The Mercedes design gets the best of both worlds
by exploiting a formerly wasted product: the exhaust gas left over from the
previous combustion cycle. That gas prewarms the incoming fuel-air mixture so
that it needs less compression to reach ignition temperature. There are two such
injections per cycle, and both require a very fine control of temperature and
pressure.
When the piston reaches the top of its
compression stroke, at a ratio closer to a spark-ignition engine's than a
diesel's, the ignition begins spontaneously, not only at the edges of the
chamber but at many points throughout. The result is a complete, efficient burn
at temperatures too low for the formation of nitrous oxides—the diesel engine's Achilles'
heel. Although the new engine's combustion produces less torque than you'd get
from either a diesel or a spark-ignition engine, you'll never notice the lack
under partial load—when you're at cruising speed, for instance. When you do
need that torque, the engine operates just like its spark-ignition
counterpart.
This design is known in the industry as
homogeneous charge-compression ignition (HCCI), although Mercedes calls it
DiesOtto, in homage to Rudolph Diesel and Nikolaus Otto, who invented the diesel
and spark-ignition engines, respectively, in the 19th century. For many years
the idea was shelved because practical engine controls were lacking. Relentless
improvement in processing power, as quantified by Moore's Law, has now solved
that problem.
The F700's engine includes two
turbos—a small one
for lower engine speeds, a large one for higher speeds—plus additional torque on
launch from an electric motor integrated into the transmission. There's also a
modification to the crankshaft, which the manufacturer doesn't spell out, that
makes it possible to vary the engine's compression ratio. (Other manufacturers
experimenting with HCCI engines, notably General Motors, make no such
modification.)
The results are fairly startling. The carmaker
claims 190 kilowatts (255 horsepower) at maximum load from a mere 1.8-liter
four-cylinder engine while using only 5.3 liters per 100 kilometers (44 miles
per gallon) at cruising speeds—in a vehicle weighing 1700 kilograms (3748
pounds).
The drawbacks? First, each cylinder needs its
own pressure transducer so that the engine controller can fine-tune the
combustion cycle, and those transducers are still very expensive.

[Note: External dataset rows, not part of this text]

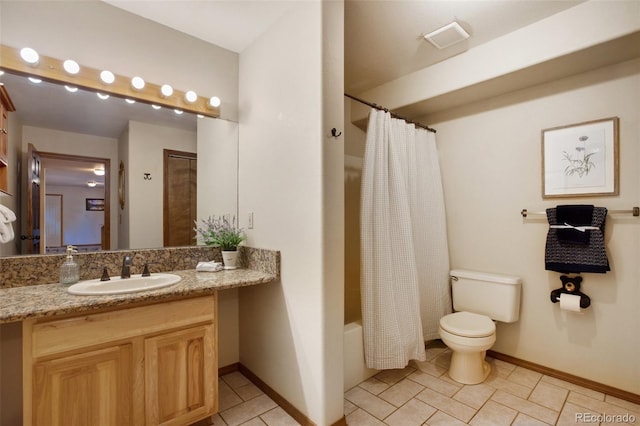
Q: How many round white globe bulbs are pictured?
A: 7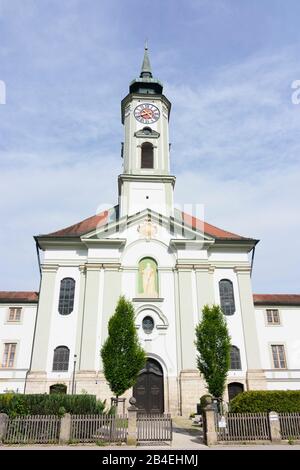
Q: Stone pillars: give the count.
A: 5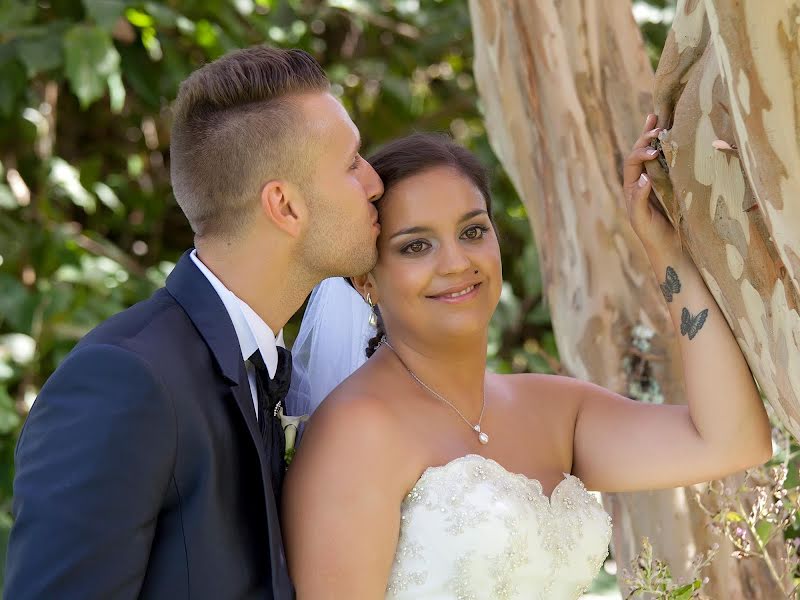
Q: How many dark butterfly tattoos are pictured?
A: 2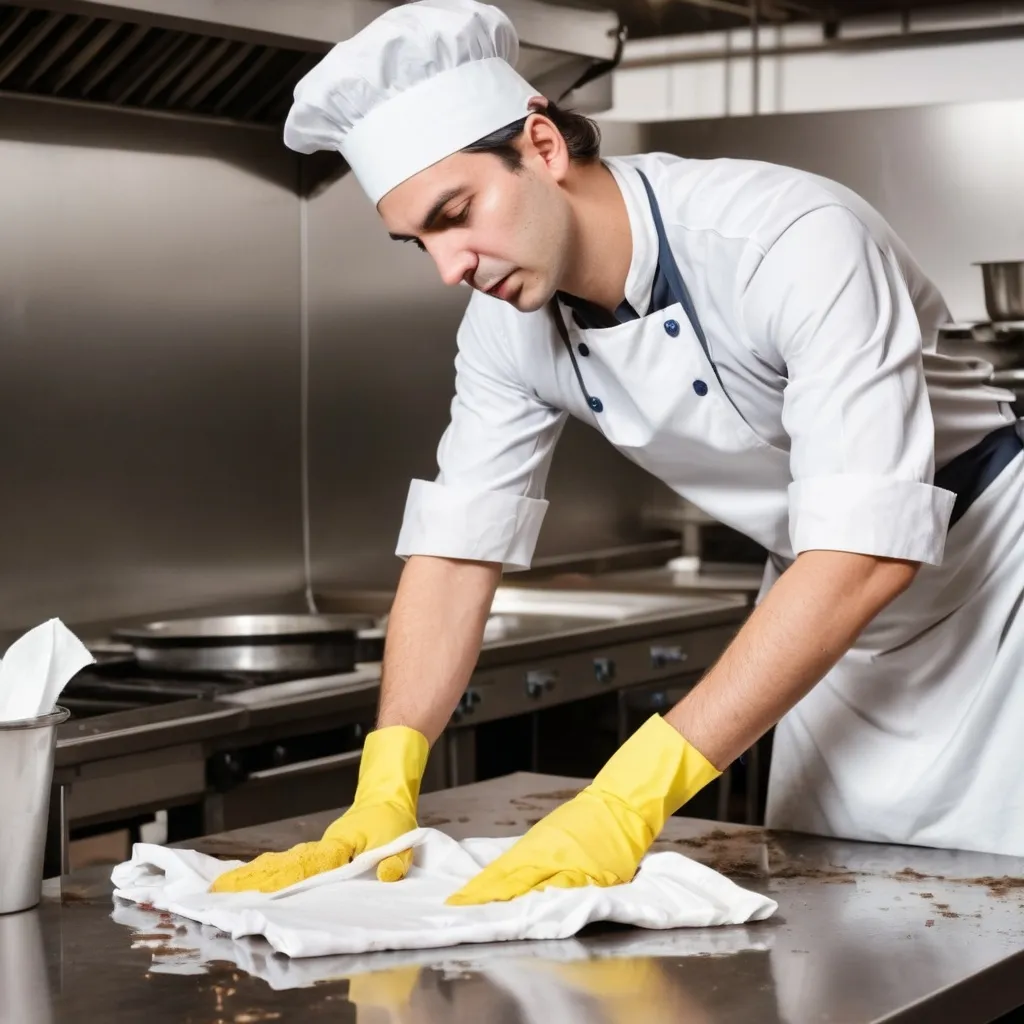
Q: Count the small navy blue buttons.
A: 4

Second, the
torrent of data from those transducers and other sensors makes the logic in the
engine controller far more challenging.
In time, HCCI engines might be cheaper than
diesels to build because they don't need the structural reinforcement that makes
high-compression diesels heavier than conventional engines of equal power. They
can also dispense with the complex emissions-control systems (such as Mercedes's
Bluetec) that diesels need in order to meet California standards.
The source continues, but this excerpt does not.